Il primo ministro (prego notare che ho evitato il termine albionico premier) in carica (non si sa per quanto) Mario Monti è un professore (da parecchi anni poco prof. perché non fa più lezioni universitarie), che si è rivelato un abile gestore del suo potere personale, consolidato in cariche pubbliche senza ricorrere al consenso della cabina elettorale. Almeno così dicono i suoi detrattori, che rilevano anche le sue sporgenze caratteriali e l’insofferenza per le critiche.
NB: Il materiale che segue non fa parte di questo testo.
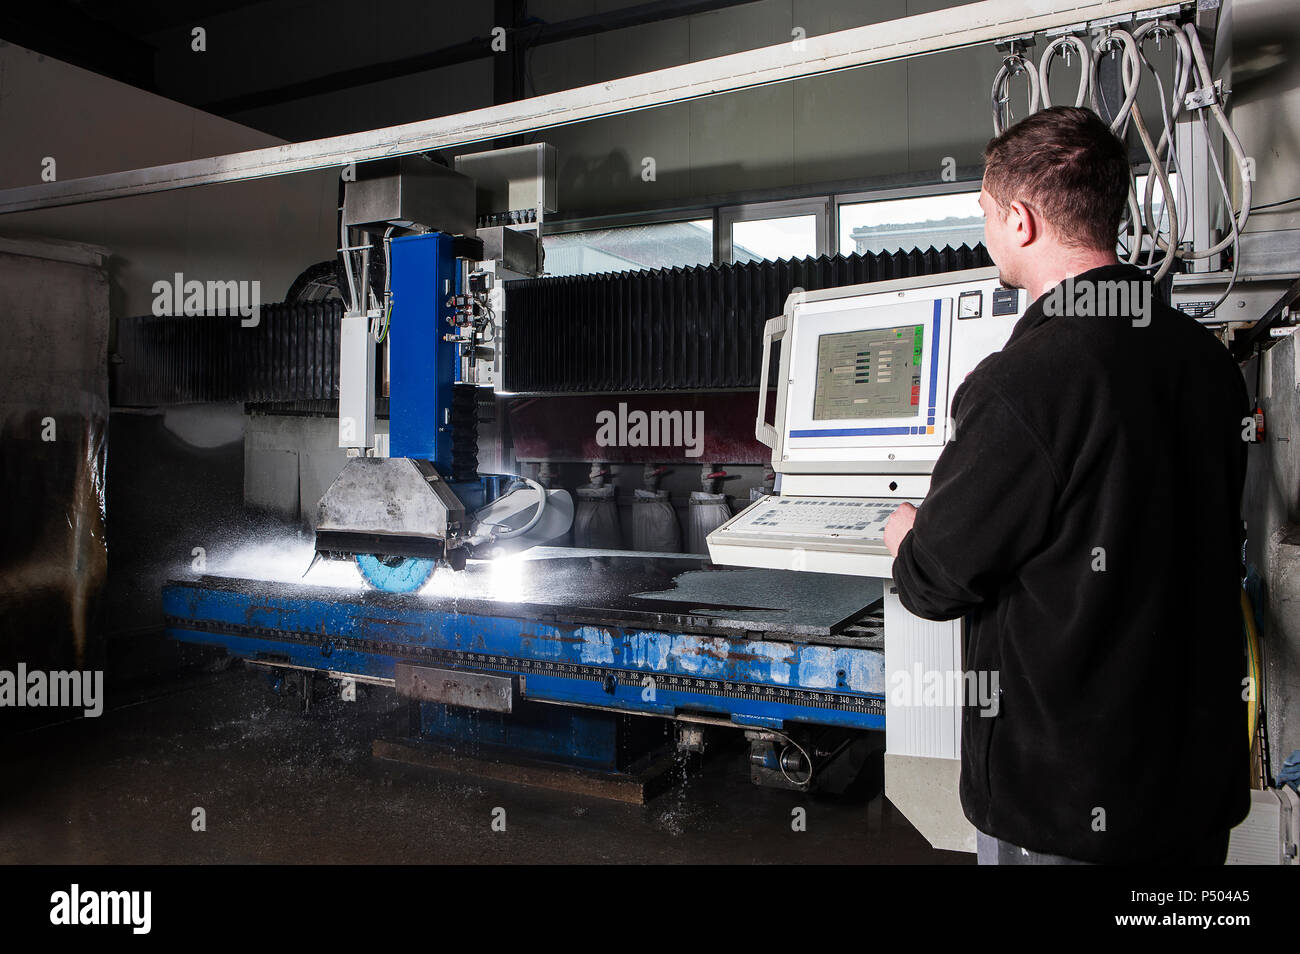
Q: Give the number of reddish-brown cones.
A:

Gli rimproverano anche, sempre i suoi detrattori, di essere privo di autoironia e di essere un gaffeur – e chi non lo è quando si sente in dovere di esternalizzare il suo pensiero? – al contrario del suo predecessore, che rivestiva le gaffe di barzellette, per il che nessun stupore in un paese che è una continua contraddizione antropologica e psicosociale.
Non ci associamo a esaltazioni né anatemi e riconosciamo che l’uomo è capitato nel tempo sbagliato, senza sua colpa, però cum gaudium. De gustibus!
Non facciamogli un processo, anche perché i processi si devono meritare!
Riconosciamo invece che l’eredità ricevuta era molto pericolosamente passiva: crisi finanziaria internazionale con pesante ricaduta sulla nostra fragile economia, prevaricazione della speculazione, giustizia allo sbaraglio, sanità poco sanitaria, fisco da sceriffo di Nottingham, pressione fiscale da caldaia in esplosione, arroganza insopportabile della pubblica amministrazione, partiti trasformati in bande, debito pubblico incontrollabile, spesa pubblica insostenibile ma impermeabile ad ogni controllo, disoccupazione crescente specie giovanile, interferenze dall’alto, incomprensioni europee, ecc. Tutti mali risaputi, risalenti e noti anche ai bambini, perché un paese allo sbando non può fingere di essere con “barra a dritta” e non può non ammettere il suo stato comatoso.
Però, se questo è il punto di partenza, resta il problema della terapia (la diagnosi era già stata fatta prima!) e degli obiettivi. Che medicina prescrive il grande medico? Incomincia dal fondo: aumenta la pressione fiscale, incrementando le imposte vigenti e inventando una nuova tassa ogni giorno, nel disperato tentativo di ridurre il debito pubblico. Sennonché il superesperto in economia monetaria ha dimenticato che in economia vige il principio delle esternalità e delle conseguenze inintenzionali delle azioni umane intenzionali e in particolare che il rientro del debito pubblico si può realizzare, a tempi medio-lunghi, solo incrementando il PIL al quale il debito si rapporta e che è l’unica vera e duratura base per il gettito fiscale. Diversamente calano i consumi, cresce la disoccupazione, perché molte imprese vanno fuori margine e il sistema economico finisce per avvitarsi su se stesso, soprattutto se il maggior gettito a brevissimo termine, ottenuto aumentando la pressione fiscale, invece di essere destinato al rimborso diretto del debito continua a foraggiare la spesa pubblica improduttiva. In compenso il governo spende in spot televisivi per far sapere agli italiani che se tutti pagano le tasse avremo migliori servizi! Roba da asilo infantile, che fa ridere gli evasori e fa schifare i tartassati, perché è risaputo che il bilancio statale, incentrato sulla spesa, più incassa e più sperpera.
Il risultato è ben descritto dalla contabilità pubblica: Pil in calo, debito pubblico in aumento, pressione fiscale sempre più insostenibile, disoccupazione crescente e soprattutto il più pericoloso degli effetti psicosociali: la perdita di fiducia nel futuro.
In questo labirinto il primo ministro lancia le sue previsioni, che suonano come gaffe: ce la faremo anche senza la Bce, nel 2013 saremo fuori dal tunnel, ecc.
Da qui la domanda suggerita dal buon senso: perché questo governo non “va a casa”? Perché in Italia la politica ha rinunciato al suo ruolo, non ci sono più veri partiti e ciò che resta dei tradizionali è in preda alla paura di nuove penalizzanti elezioni. Vien da parafrasare Hegel: un paese senza politica è come un tempio senza tabernacolo!